Zum 19. Oktober 1945

Mit dem Stuttgarter Schuldbekenntnis benannte die nach dem Zweiten Weltkrieg neu gebildete Evangelische Kirche in Deutschland (EKD) erstmals eine Mitschuld evangelischer Christen an den Verbrechen des Nationalsozialismus. Die Erklärung wurde von den EKD-Ratsmitgliedern Hans Christian Asmussen, Otto Dibelius und Martin Niemöller auf einer Ratstagung in Stuttgart gemeinsam verfasst und dort am 19. Oktober 1945 verlesen.

Wortlaut der Erklärung:

„Der Rat der Evangel. Kirche in Deutschland begrüsst bei seiner Sitzung am 18./19. Okt. 1945 in Stuttgart Vertreter des Ökumenischen Rates der Kirchen.

Wir sind für diesen Besuch um so dankbarer, als wir uns mit unserem Volk nicht nur in einer grossen Gemeinschaft der Leiden wissen, sondern auch in einer Solidarität der Schuld. Mit grossem Schmerz sagen wir: Durch uns ist unendliches Leid über viele Völker und Länder gebracht worden. Was wir unseren Gemeinden oft bezeugt haben, das sprechen wir jetzt im Namen der ganzen Kirche aus: Wohl haben wir lange Jahre hindurch im Namen Jesu Christi gegen den Geist gekämpft, der im nationalsozialistischen Gewaltregiment seinen furchtbaren Ausdruck gefunden hat; aber wir klagen uns an, dass wir nicht mutiger bekannt, nicht treuer gebetet, nicht fröhlicher geglaubt und nicht brennender geliebt haben.

Nun soll in unseren Kirchen ein neuer Anfang gemacht werden. Gegründet auf die Heilige Schrift, mit ganzem Ernst ausgerichtet auf den alleinigen Herrn der Kirche gehen sie daran, sich von glaubensfremden Einflüssen zu reinigen und sich selber zu ordnen. Wir hoffen zu dem Gott der Gnade und Barmherzigkeit, dass er unsere Kirchen als sein Werkzeug brauchen und ihnen Vollmacht geben wird, sein Wort zu verkündigen und seinem Willen Gehorsam zu schaffen bei uns selbst und bei unserem ganzen Volk.
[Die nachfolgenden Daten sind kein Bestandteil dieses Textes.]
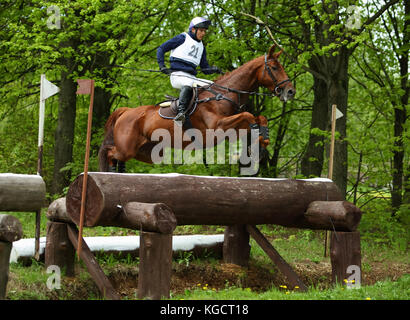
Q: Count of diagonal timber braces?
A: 2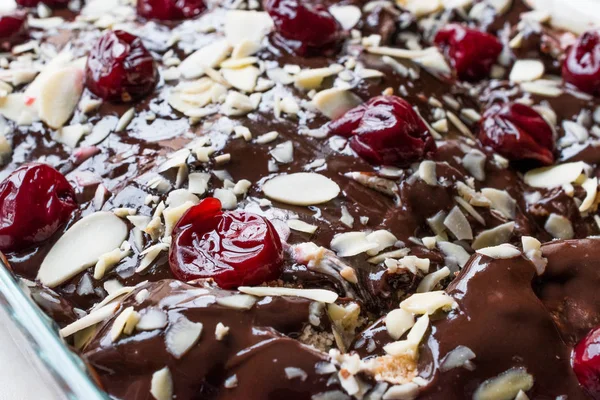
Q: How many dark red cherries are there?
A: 12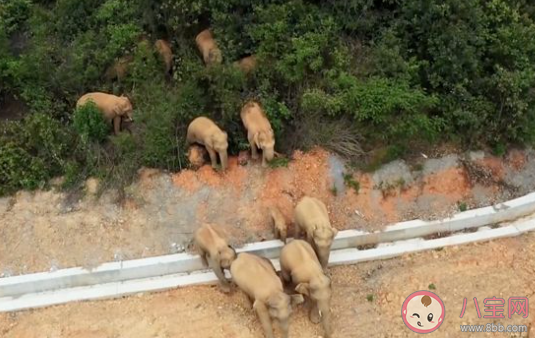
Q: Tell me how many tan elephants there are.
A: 13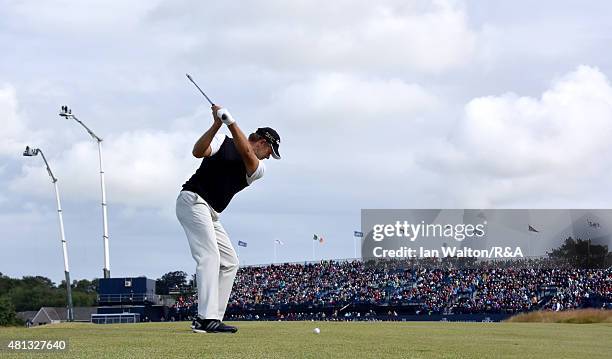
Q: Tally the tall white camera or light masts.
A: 2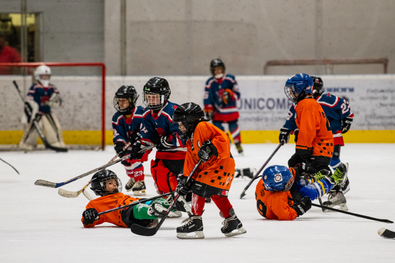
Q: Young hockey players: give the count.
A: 9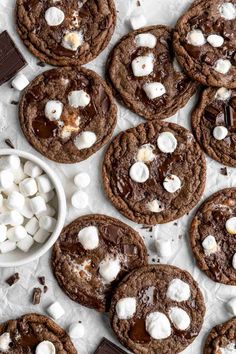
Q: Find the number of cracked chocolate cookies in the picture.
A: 11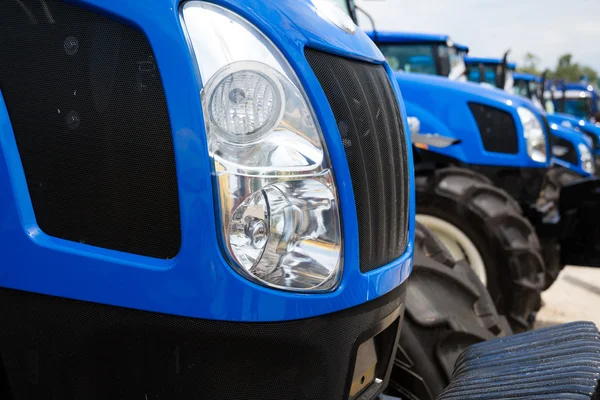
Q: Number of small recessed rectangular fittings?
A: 1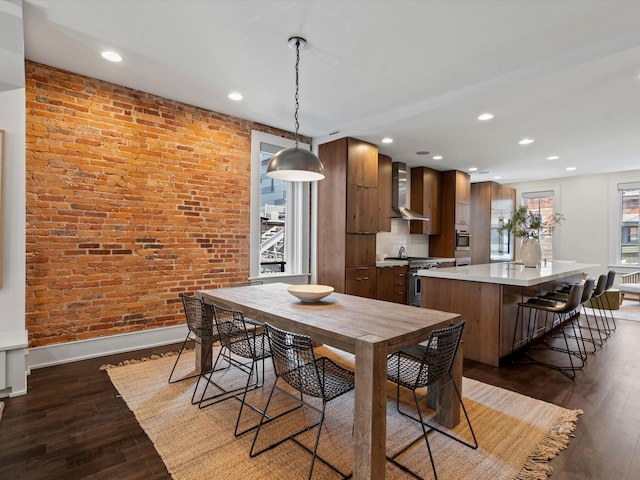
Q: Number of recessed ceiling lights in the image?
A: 10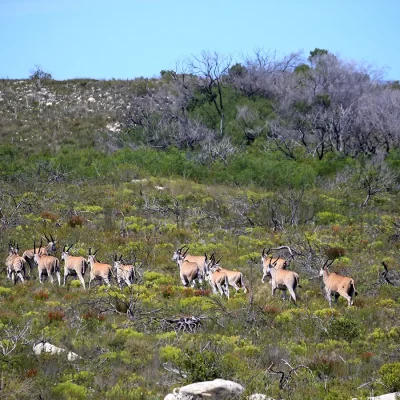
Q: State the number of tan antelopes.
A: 14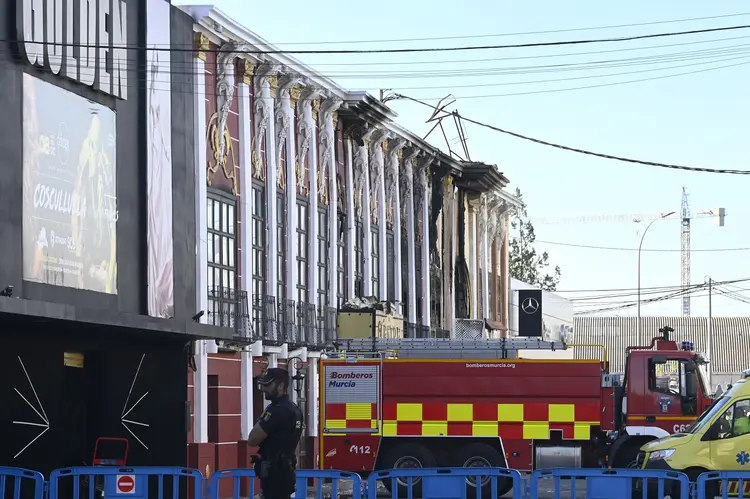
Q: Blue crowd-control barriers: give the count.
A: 6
Dass wir uns bei diesem neuen Anfang mit den anderen Kirchen der ökumenischen Gemeinschaft herzlich verbunden wissen dürfen, erfüllt uns mit tiefer Freude.

Wir hoffen zu Gott, dass durch den gemeinsamen Dienst der Kirchen, dem Geist der Gewalt und der Vergeltung, der heute von neuem mächtig werden will, in aller Welt gesteuert werde und der Geist des Friedens und der Liebe zur Herrschaft komme, in dem allein die gequälte Menschheit Genesung finden kann.

So bitten wir in einer Stunde, in der die ganze Welt einen neuen Anfang braucht: Veni creator spiritus!

Stuttgart, den 18./19. Okt. 1945“

Handschriftlich unterzeichnet ist die Erklärung von:

Theophil Wurm
Hans Christian Asmussen
Hans Meiser
Heinrich Held
Hanns Lilje
Hugo Hahn
Wilhelm Niesel
Rudolf Smend
Gustav Heinemann
Otto Dibelius
Martin Niemöller

 

Das Schuldbekenntnis wurde von der EKD nicht sofort veröffentlicht, sondern von einer Kieler und dann von einer Hamburger Zeitung erst zum Reformationstag. Dies löste ungeheure Empörung, Unverständnis und heftigen Widerspruch aus. Einige distanzierten sich von den Vertretern der eignen Kirche wie von feindlichen Vaterlandsverrätern. Nur vier von 28 evangelischen Landeskirchen – Baden, Hannover, Rheinland, Westfahlen – machten sich die Erklärung ausdrücklich zu eigen.